Plaintiff opposed Comcast’s motion to compel arbitration, arguing that the arbitration provision was unenforceable pursuant to California’s McGill Rule, under which an arbitration provision that waives the right to seek “public injunctive relief” in all forums is unenforceable.  In response, Comcast argued that the McGill Rule was inapplicable because Plaintiff was not seeking public injunctive relief.  After the district court sided with Plaintiff and denied Comcast’s motion to arbitrate, Comcast filed an appeal with the Ninth Circuit.

In McGill the California Supreme Court held that insofar as a contractual provision “purports to waive [a party’s] right to request in any forum . . . public injunctive relief, it is invalid and unenforceable under California law” (the “McGill Rule”).  2 Cal. 5th 945 (Cal. 2017).  Additionally, in 2019 the Ninth Circuit had previously ruled that “the FAA does not preempt” the McGill Rule.  Blair, 928 F.3d 819, 822 (9th Cir. 2019).

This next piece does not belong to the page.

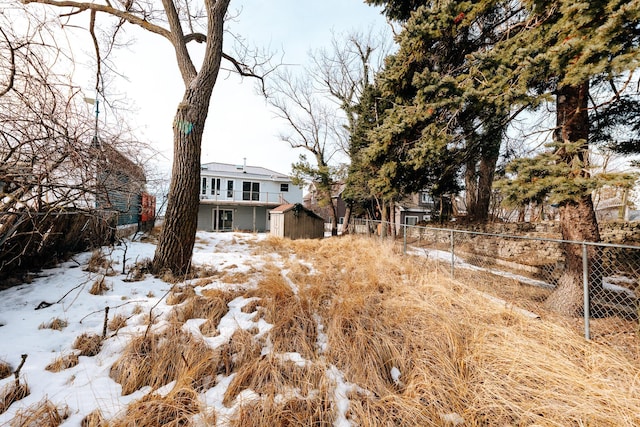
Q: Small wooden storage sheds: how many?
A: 1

Assessing this case law and other California precedent, the Ninth Circuit ruled that “public injunctive relief within the meaning of McGill is limited to forward-looking injunctions that seek to prevent future violations of law for the benefit of the general public as a whole, as opposed to a particular class of persons, and that do so without the need to consider the individual claims of any non-party.”  (emphasis supplied).  By contrast, the Court ruled, “when the injunctive relief being sought is for the benefit of a discrete class of persons, or would require consideration of the private rights and obligations of individual non-parties,” it is private injunctive relief outside the narrow scope of McGill.

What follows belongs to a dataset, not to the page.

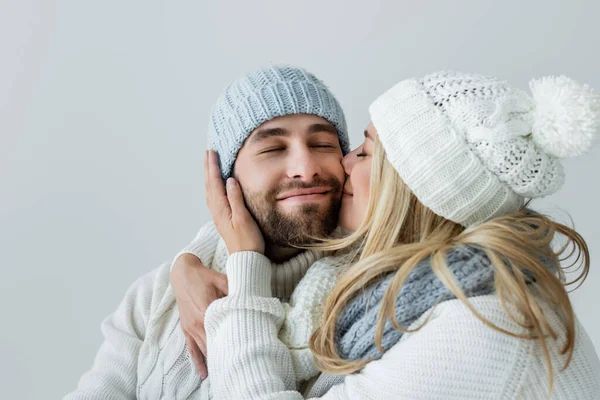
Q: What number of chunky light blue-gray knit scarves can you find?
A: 1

The Ninth Circuit found that this interpretation was necessary under its holding in Blair as “any broader conception of public injunctive relief, beyond what we have set forth above, would have required a different conclusion as to the preemption issue.”  This was because, the Court explained, “[i]f California’s McGill rule had sought to preserve, as non-waivable, the right to formally represent the claims of others, to seek retrospective relief for a particular class of persons, or to request relief that requires consideration of the individualized claims of non-parties, then such a rule would plainly ‘interfere with the informal, bilateral nature of traditional consumer arbitration.’”  Such a result was to be avoided.  In reaching this result, the Ninth Circuit declined to adopt recent California Court of Appeal decisions broadening the McGill Rule as the Court found that these decisions were incorrect and would not be followed by the California Supreme Court.

Applying these principles to Plaintiff’s claims and Comcast’s motion to compel arbitration, the Ninth Circuit held that Plaintiff’s requested injunctive relief on its face “stand[s] to benefit only Comcast ‘cable subscribers’—i.e., by definition they will only benefit a ‘group of individuals similarly situated to the plaintiff.’”  Accordingly, “[t]here is simply no sense in which this relief could be said to primarily benefit the general public as a more diffuse whole.” (emphasis in original).

As a result of this ruling, it is anticipated going forward only a limited number of data privacy litigations will be able to escape compelled arbitration when plaintiff previously agreed to submit claims to arbitration as part of a services or subscription agreement, particularly when relief is asserted on behalf of a putative class.  For more developments on this, stay tuned.  CPW will be there to keep you in the loop.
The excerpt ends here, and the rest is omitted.